LinkToTale — YouTube cartoon to picture book (CLI)
TL;DR
Paste a YouTube link, get a self-contained HTML picture book. The CLI downloads the cartoon, extracts frames, detects scene changes, and uses GPT-4.1 to write a 25–35 page children’s story around the real timeline — in both Polish and English. Cost: ~$0.50 per 12-minute cartoon.
Source code: github.com/rafalmcichon/linktotale (MIT license)
Context
- Stack: Node.js,
yt-dlp,ffmpeg,sharp, OpenAI API (GPT-4.1 + GPT-4.1-mini Vision) - Single file: ~1,100 lines, no framework, no bundler
- Output: two standalone HTML files (
book-pl.html,book-en.html) — open in a browser, no server needed
What I observed
My son loves his cartoons. But even 10–15 minutes a day was enough to make him noticeably restless afterward — harder to settle, harder to focus.
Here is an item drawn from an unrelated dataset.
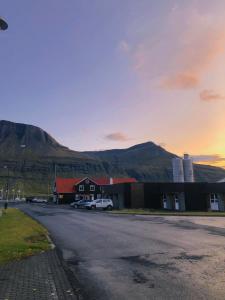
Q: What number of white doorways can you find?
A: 3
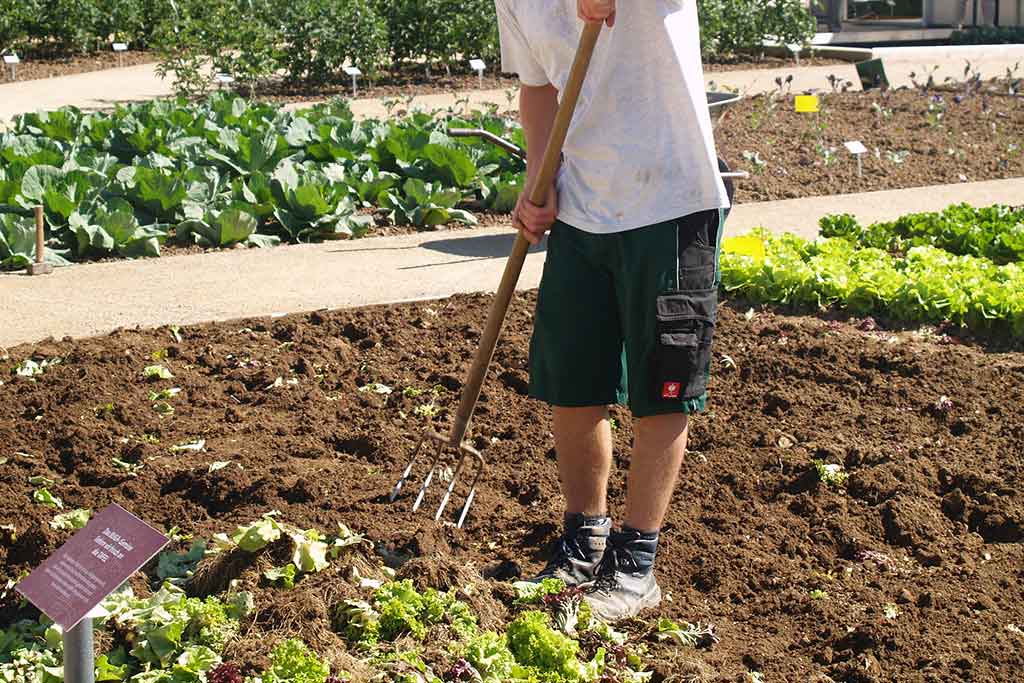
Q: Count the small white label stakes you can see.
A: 7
Cutting cartoons entirely felt unrealistic (he already knew the characters, the stories meant something to him).
What worked better: we’d read a book about the same characters, then watch a short clip — or reverse the order. Afterward we’d rebuild the scenes with Lego, acting out what happened. That loop — read, watch, play — kept him calm and engaged in a way that pure screen time never did.
The gap: the stories he loved existed only as video. There was no book version to hold, read together, or use as a starting point for play.
What I built
A CLI pipeline that turns any subtitled YouTube cartoon into a picture book:
1) Download + extract
yt-dlppulls the video and both PL/EN subtitle tracksffmpegextracts one frame per second and overlays subtitle text on matching frames
2) Scene intelligence
sharpcomputes perceptual hashes (16x16 grayscale) to detect scene changes (>12% diff)- Dialogue gaps (3+ seconds of silence) are identified — these are action-only moments that need narration
3) AI story generation
- GPT-4.1-mini Vision analyzes candidate frames: is this important (new action, emotion, location) or skippable (logo, credits, black)?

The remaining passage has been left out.